O Supremo Tribunal Federal retomou em 7 de agosto último o julgamento do Recurso Extraordinário n. 603.624, processo-paradigma do tema 325 da sistemática da repercussão geral. A questão constitucional em exame é se a Emenda Constitucional n. 33, de 11 de dezembro de 2001, ao modificar a redação do art. 149, teria revogado as contribuições incidentes sobre a folha de salários, especialmente as destinadas ao custeio do Sebrae[1], Apex[2] e ABDI[3].

Este artigo procura explorar o contexto e o processo legislativo de que resultou a EC 33, assim como consequências institucionais que podem advir do julgamento do STF.

A interpretação postulada pelo recorrente é que a alteração introduziu rol taxativo de materialidades na alínea "a" do inciso III do 2º do artigo 149 da Constituição. Consequentemente, a partir da EC n. 33/2001, as contribuições sociais gerais, de intervenção no domínio econômico e de interesse de categorias profissionais e econômicas só poderiam incidir sobre faturamento, receita bruta, valor da operação e valor aduaneiro. Não seria dado ao legislador colher outras materialidades para as quais falte previsão constitucional específica.
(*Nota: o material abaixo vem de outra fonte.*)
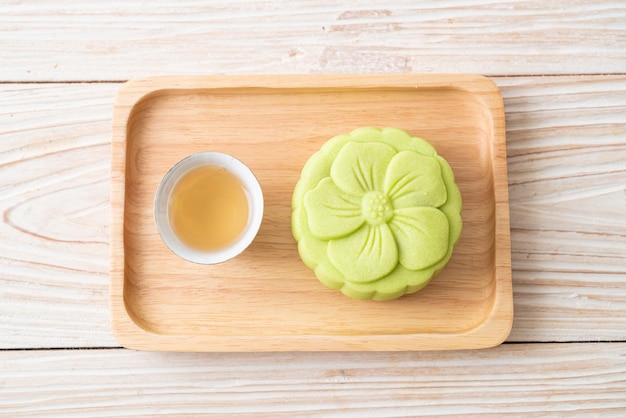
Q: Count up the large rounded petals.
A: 5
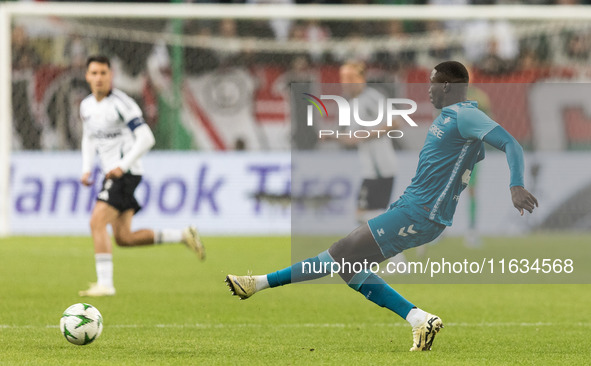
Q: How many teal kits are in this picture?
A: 1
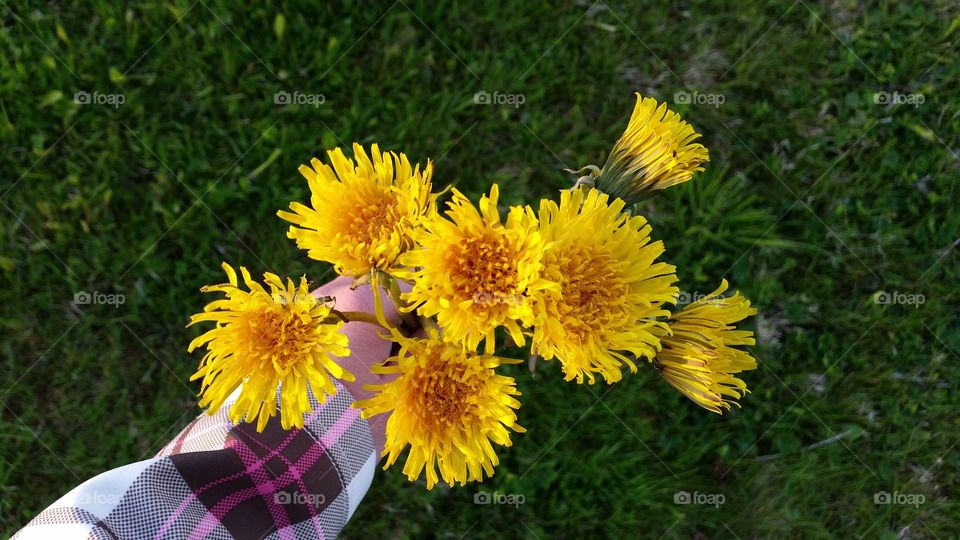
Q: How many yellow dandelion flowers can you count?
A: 7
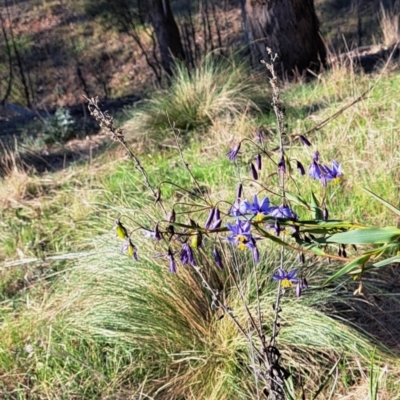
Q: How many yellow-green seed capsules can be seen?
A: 3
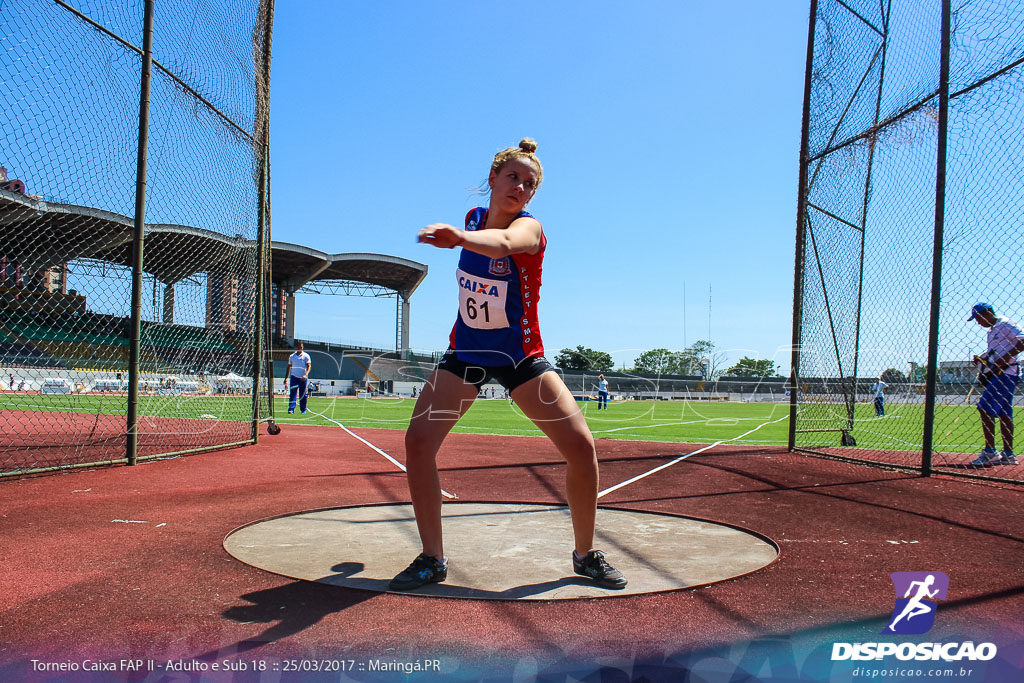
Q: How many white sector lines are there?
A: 2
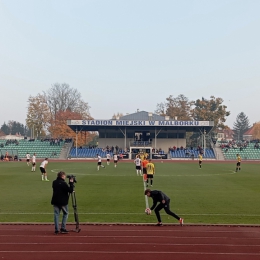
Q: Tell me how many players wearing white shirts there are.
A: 7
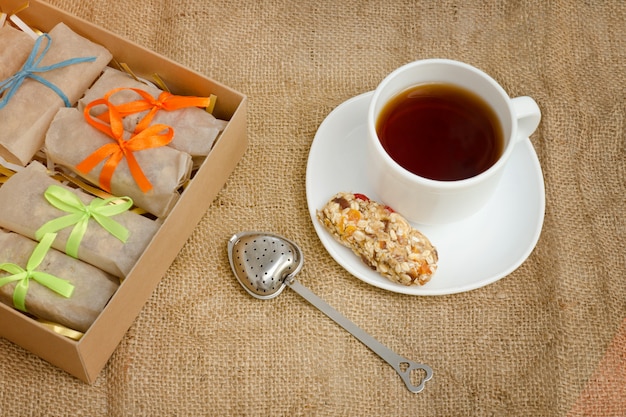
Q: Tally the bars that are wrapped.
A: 6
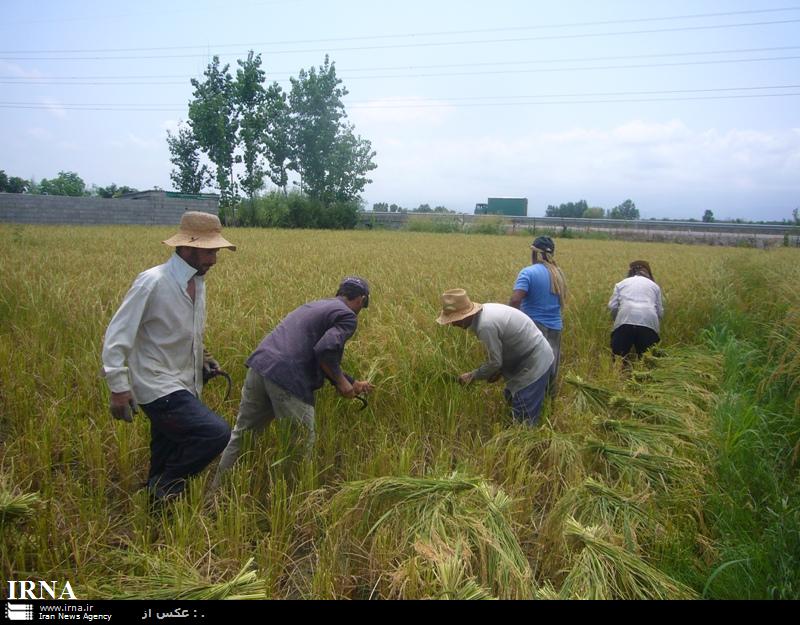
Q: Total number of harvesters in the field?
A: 5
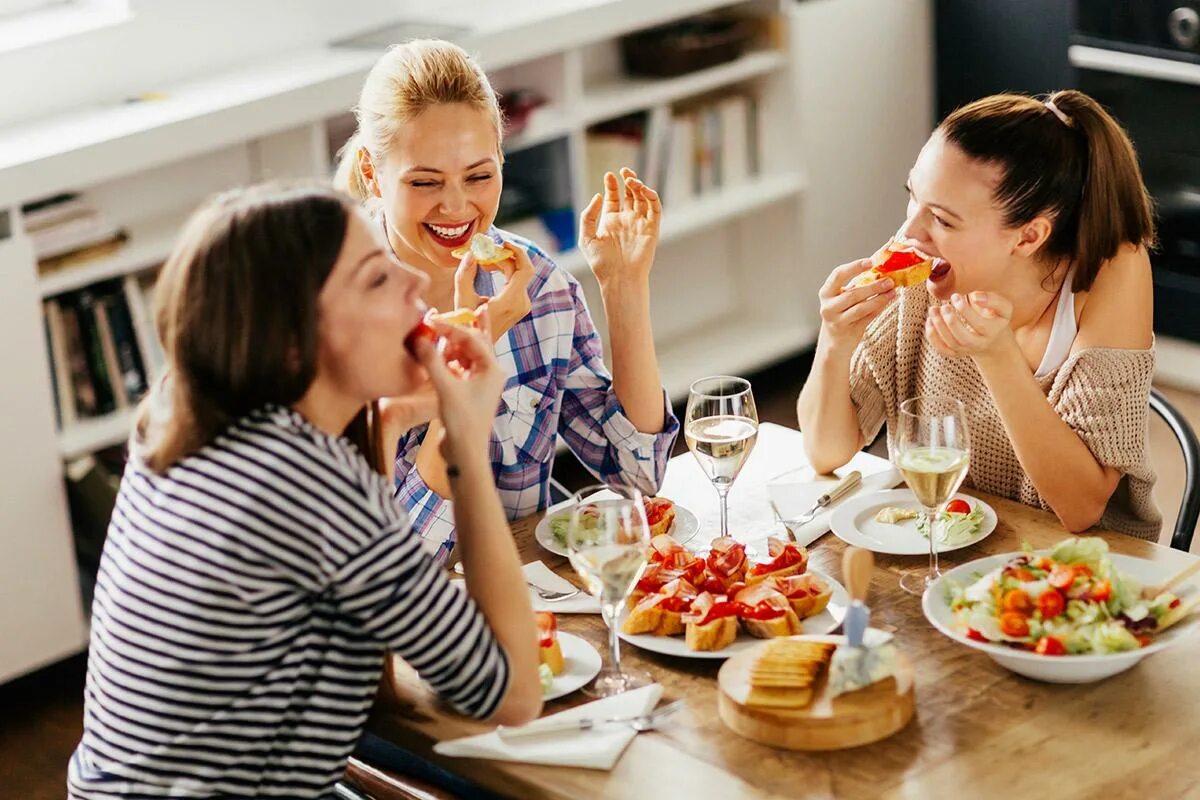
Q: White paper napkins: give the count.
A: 3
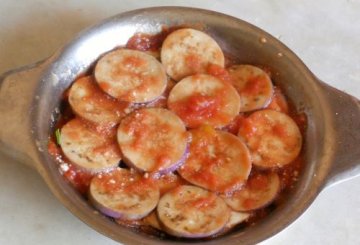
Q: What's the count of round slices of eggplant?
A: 12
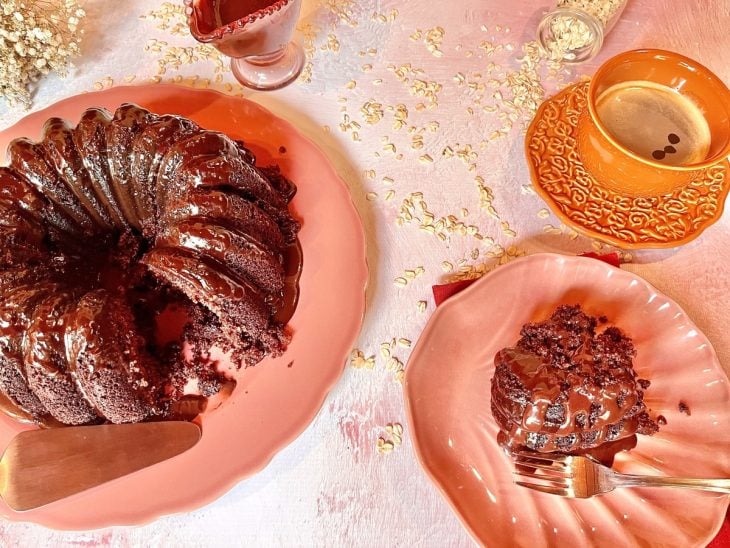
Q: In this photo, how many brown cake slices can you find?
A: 1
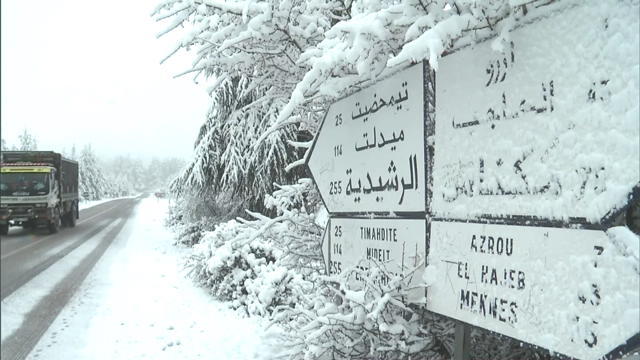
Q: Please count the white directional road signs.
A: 4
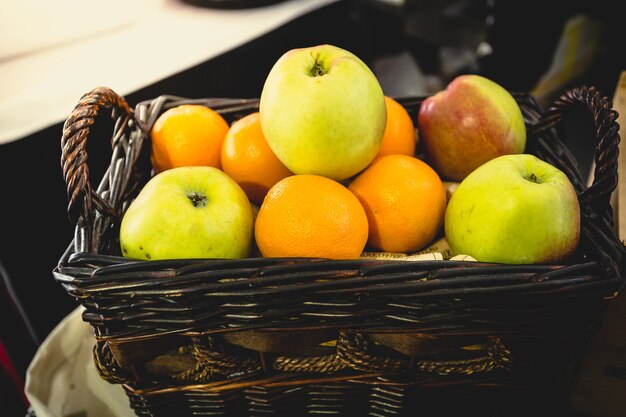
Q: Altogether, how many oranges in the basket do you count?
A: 5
O fundamento dessa interpretação está, sobretudo, numa leitura literal do inciso III do 2º do artigo 149, que incluiu uma lista de bases econômicas antes inexistente:

“2º As contribuições sociais e de intervenção no domínio econômico de que trata o caput deste artigo: […] III – poderão ter alíquotas:  a) ad valorem, tendo por base o faturamento, a receita bruta ou o valor da operação e, no caso de importação, o valor aduaneiro; b) específica, tendo por base a unidade de medida adotada.    

A redação (original) do caput do artigo 149 limita-se a dispor: "Compete exclusivamente à União instituir contribuições sociais, de intervenção no domínio econômico e de interesse das categorias profissionais ou econômicas, como instrumento de sua atuação nas respectivas áreas". Não havia rol algum de bases econômicas ou materialidades.

 No artigo 149, a competência é definida pela finalidade: as contribuições devem ser "instrumento de sua atuação nas respectivas áreas". Eis a sua nota típica. À diferença dos impostos, para os quais a partilha de competências se fez pela discriminação de materialidades na Constituição (artigos 153, 155 e 156), a definição dos fatos geradores das contribuições abrigadas no artigo 149 caberia livremente ao legislador, observados os parâmetros constitucionais aplicáveis.

De acordo com a tese em debate, depois da EC n.º 33, as contribuições sociais, de intervenção no domínio econômico e de interesse das categorias profissionais ou econômicas somente poderiam incidir sobre as materialidades expressa e taxativamente previstas no inciso III do § 2º do artigo 149, onde não consta "folha de salários".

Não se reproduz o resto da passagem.